Salmon with Brussels sprouts

Our neighbor went fishing in Alaska and kindly shared some of his catch with us. We prepared this dish just a couple of days after the fish was caught.

Salmon: With this fresh salmon I really wanted to just enjoy the flavor so I simply pan fried it with a little olive oil and salt & pepper until it was gold brown.

Brussels Sprouts: I steamed the Brussels sprouts for about 7 minutes (you don’t want them to get too soft). Next I fried some onions until soft and added some bell peppers. After sauteing for a little more I added the now steamed Brussels sprouts, some whole grain mustard, a little local honey and some salt.

This super fresh salmon really tasted special! In fact, it looked so great and since we knew it was fresh we tried some as sashimi.

Salad with Salmon Patties

September 2nd, 2008

Salmon patty

This is another quick dinner salad. I did this one after getting some fresh basil from a friend’s garden.

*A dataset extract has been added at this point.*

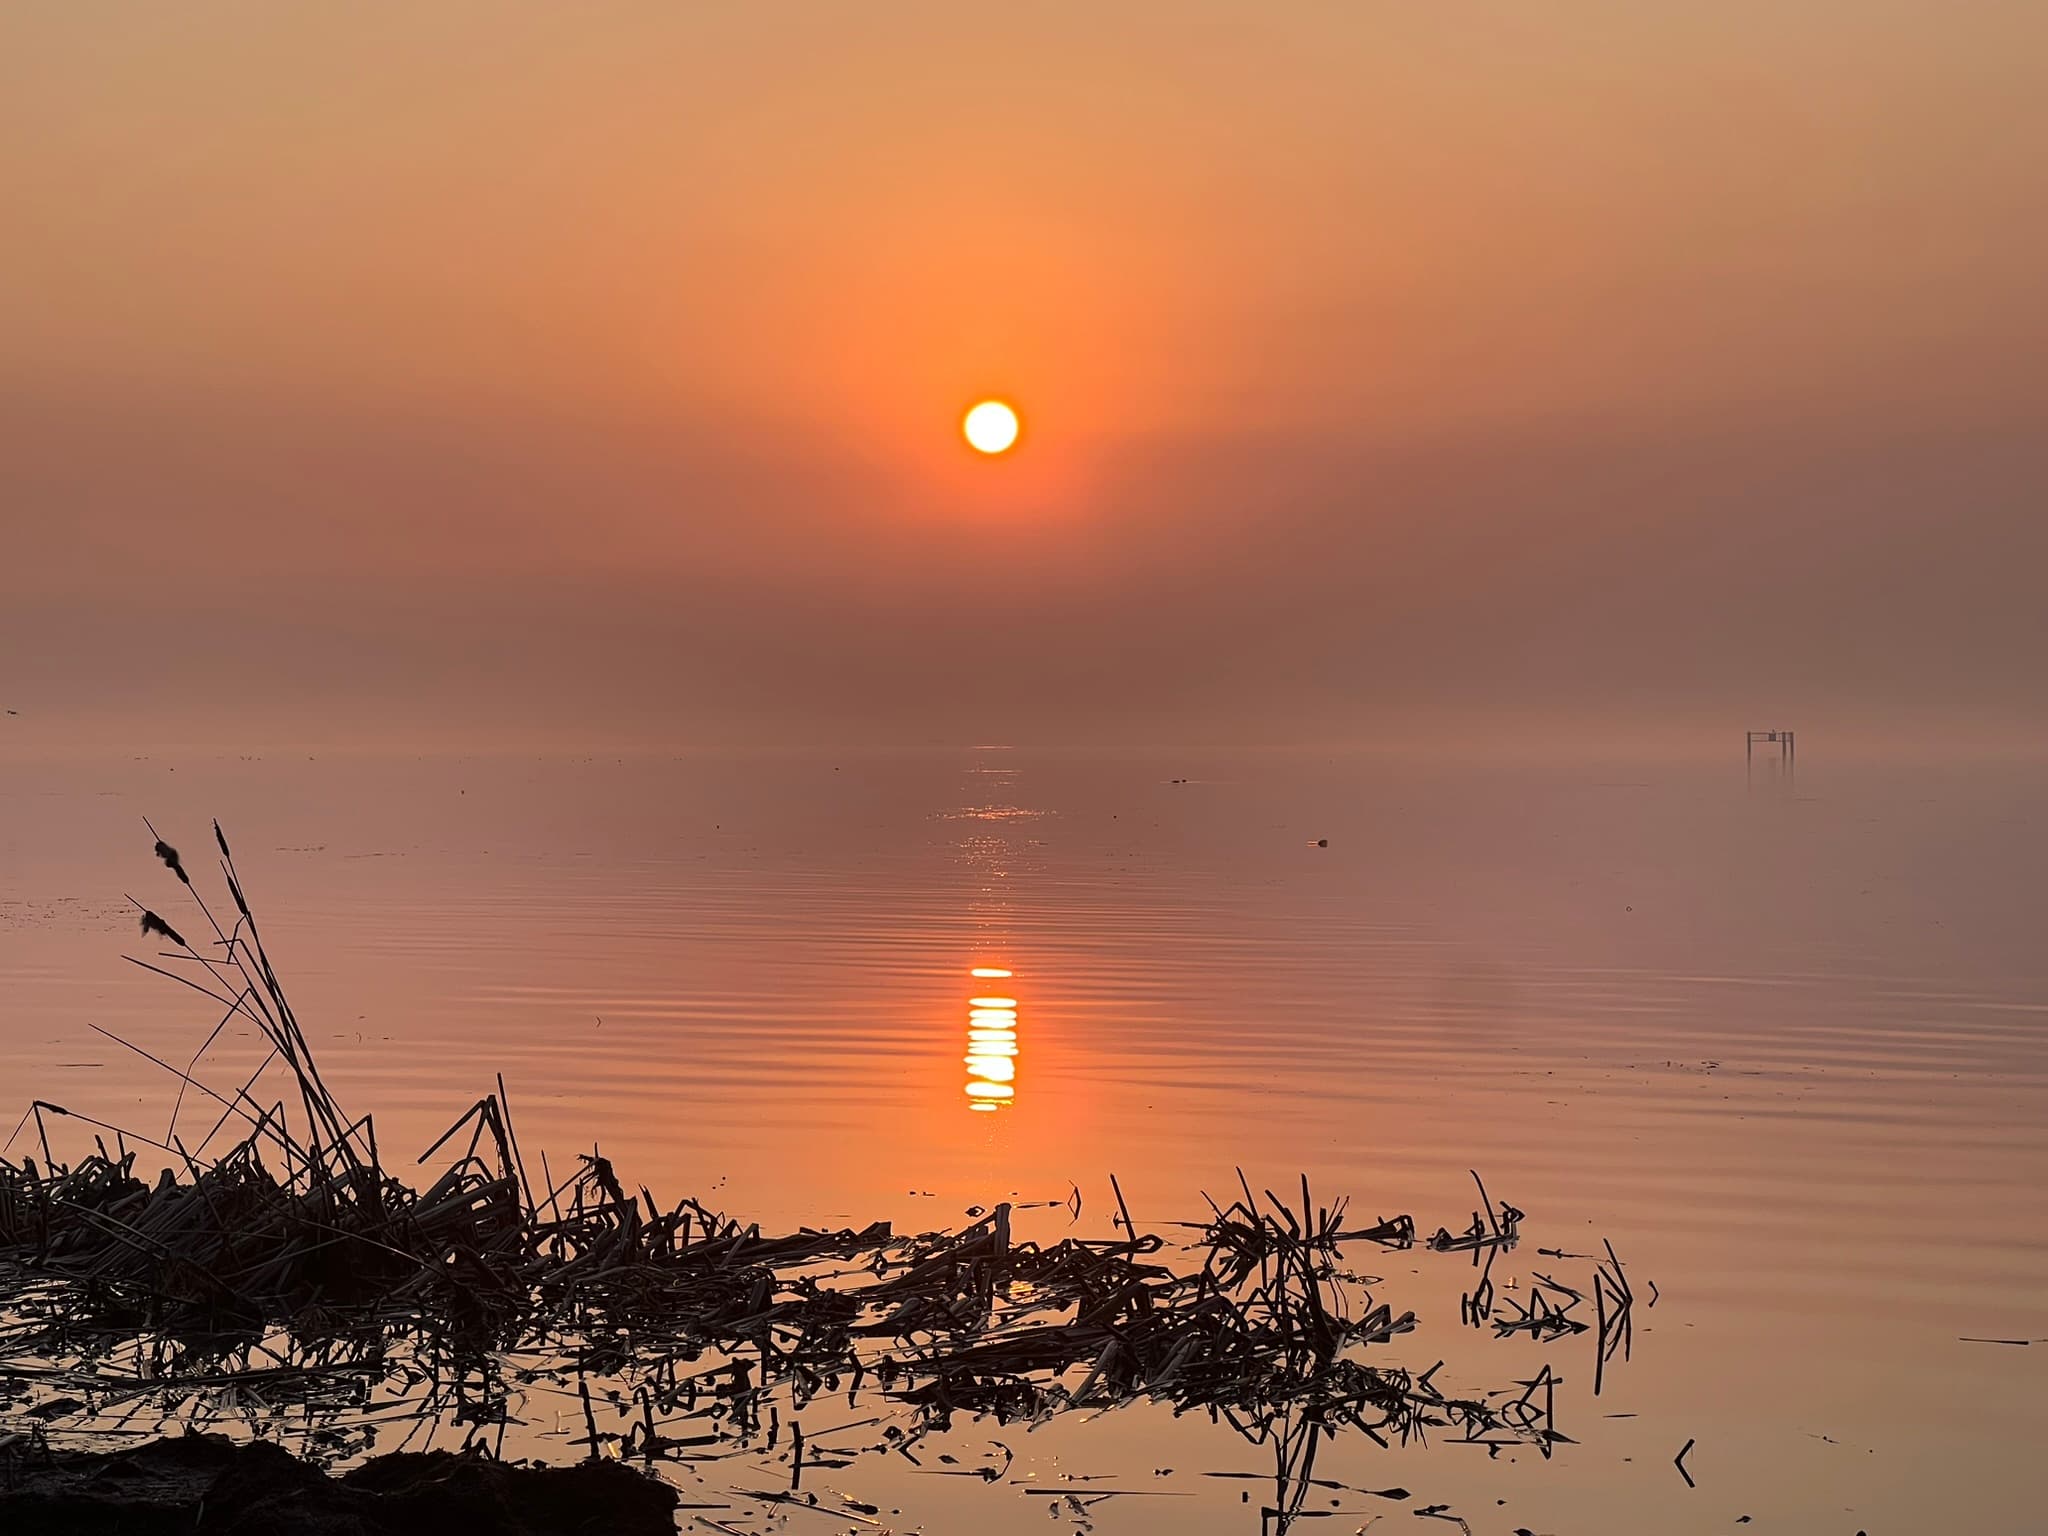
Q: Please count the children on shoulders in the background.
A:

Salad: This is basically just a “spring mix” salad from the store enhanced with some carrots, Parmesan cheese and the fresh basil. For dressing I used a vinaigrette we had in the fridge.

Salmon patties: Pan-fried. We found these patties at Costco, Trader Joe’s has similar ones.

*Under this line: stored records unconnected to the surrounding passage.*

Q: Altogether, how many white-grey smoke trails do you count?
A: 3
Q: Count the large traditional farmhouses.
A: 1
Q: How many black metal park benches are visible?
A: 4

Sauce: Chicken broth, cream and some fresh chopped basil. Let simmer a little to thicken it.

Serve as seen on the picture.

Raclette

August 21st, 2008

Raclette

Well, it’s not exactly the traditional raclette, but a good way to enjoy it anyway. We sometimes get a nice block of raclette cheese and since we don’t have the tools typically used to make raclette we came up with this modified version.

Simply boil some potatoes (we use smaller ones and leave the skin on). Then cut the potatoes into smaller pieces (halves or quarters), put them in a casserole dish and cover with thick slices of raclette cheese. The dish is then placed in the broiler just long enough to melt the cheese and get a bit of a brown crust on top.

We just put the dish on the table and eat right from it.

Crispy Pork

August 12th, 2008

Crispy Pork

The supermarket had some pork shoulder on sale, I wanted to do a dish for which I was going to grind some pork, seeing those big pieces with the skin I was reminded of “Schweinshaxe” in Germany, so this is what happened:

Pork: Rub the pork skin with salt (I actually used fish sauce, a bit of Thai-German fusion :) and leave it in the fridge over night. Preheat the oven to 450F and put the pork on a rack sitting on a backing sheet. Roast for about 45 minutes. Serve when done. Note that the nice crispy skin will only be good for a relatively short time after it comes out of the oven.
I actually used my portable convection oven (similar to this) this time. These little ovens are a very handy thing to have around. I particularly like the fact that I can put it outside and so avoid the cooking smells in the house.

Vegetables: To go with the pork I steamed a variety of little squash which I picked up at the local farmers market. To that I added some cherry tomatoes also from the farmers market.

Dressing for the Vegetables: Table spoon of finely chopped onions, a little red wine vinegar, some olive oil and some fresh basil chopped up. Simply mix and season with salt and pepper.

The pork is sometimes served with some sauce or gravy, but I like to just enjoy the crispy skin without any added flavours.